Count every line of the listing where the string "many" occurs, and reply with the count alone.
==*==
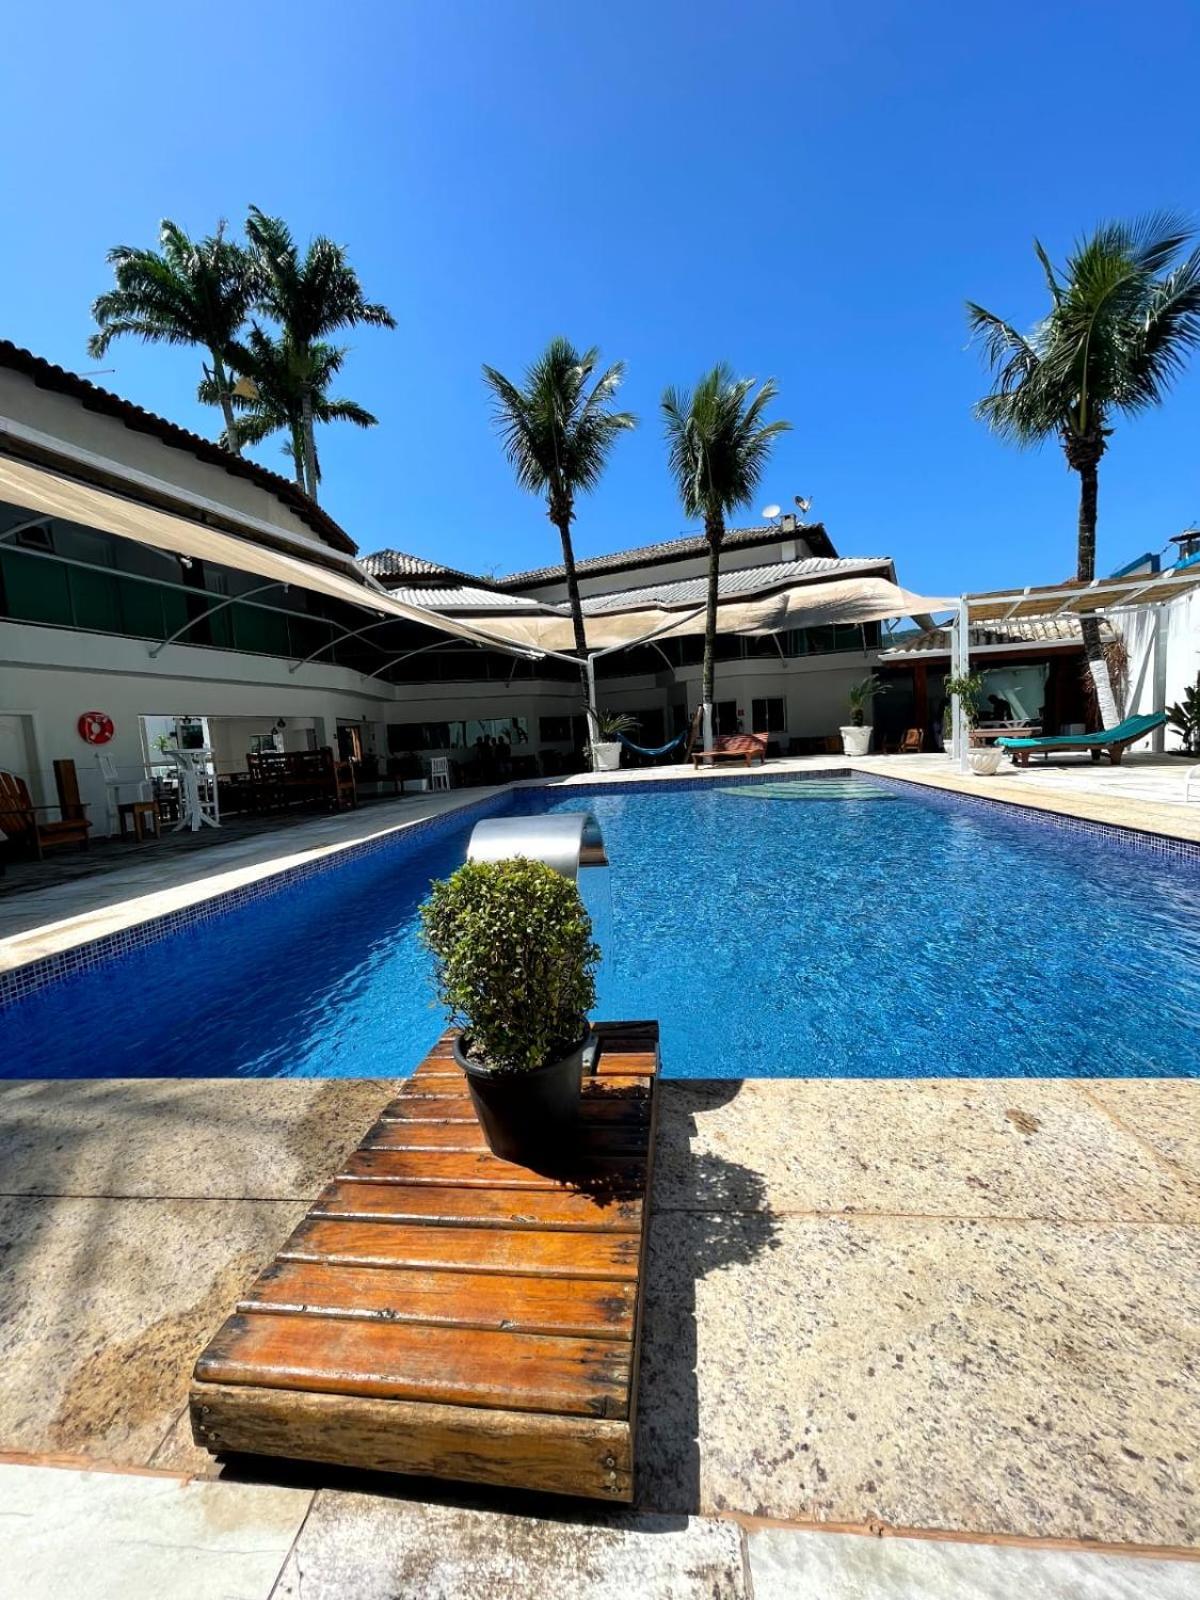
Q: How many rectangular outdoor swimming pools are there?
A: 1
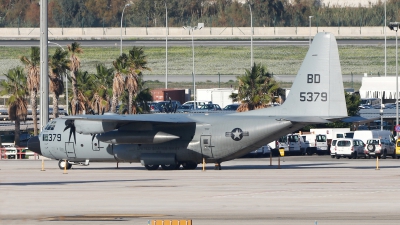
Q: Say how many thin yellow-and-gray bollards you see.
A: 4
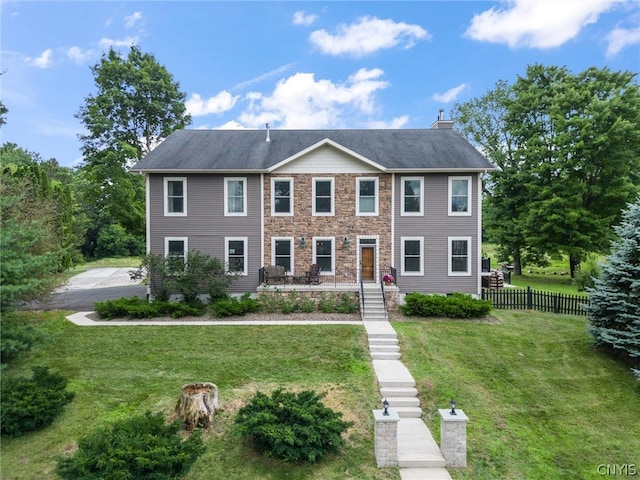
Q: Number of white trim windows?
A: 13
==*==
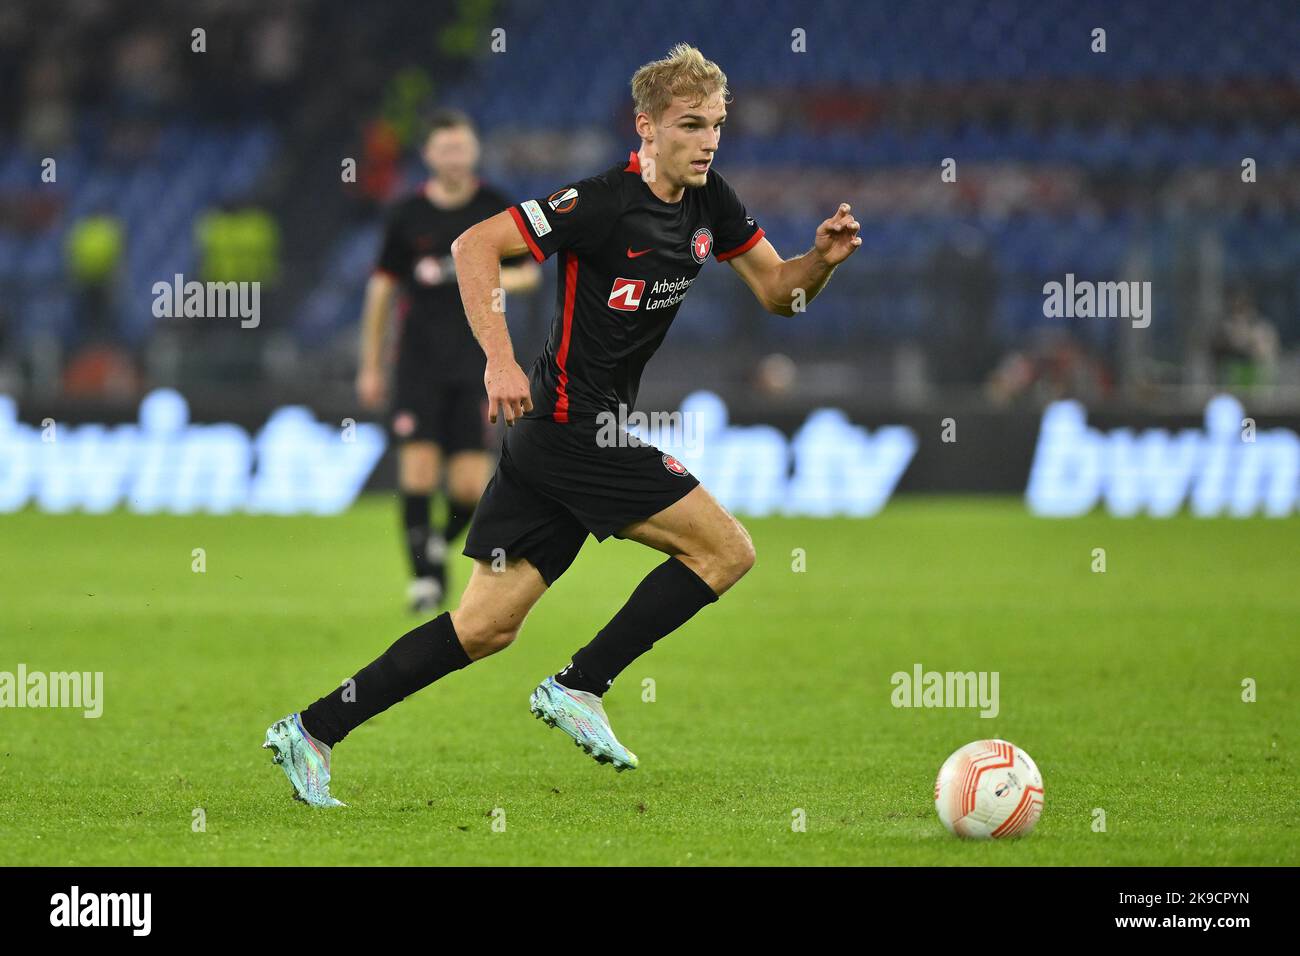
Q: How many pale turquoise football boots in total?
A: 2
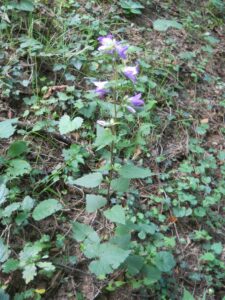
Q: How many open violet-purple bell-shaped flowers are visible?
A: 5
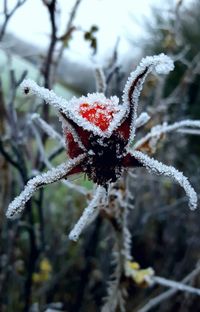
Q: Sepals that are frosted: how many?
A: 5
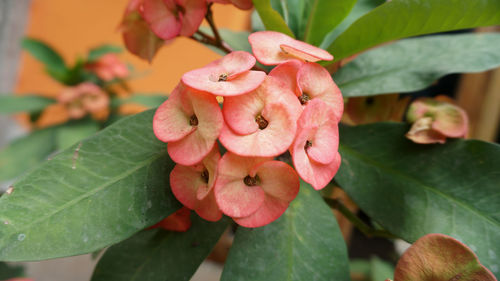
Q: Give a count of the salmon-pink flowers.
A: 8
==*==
▶ **Result below**
5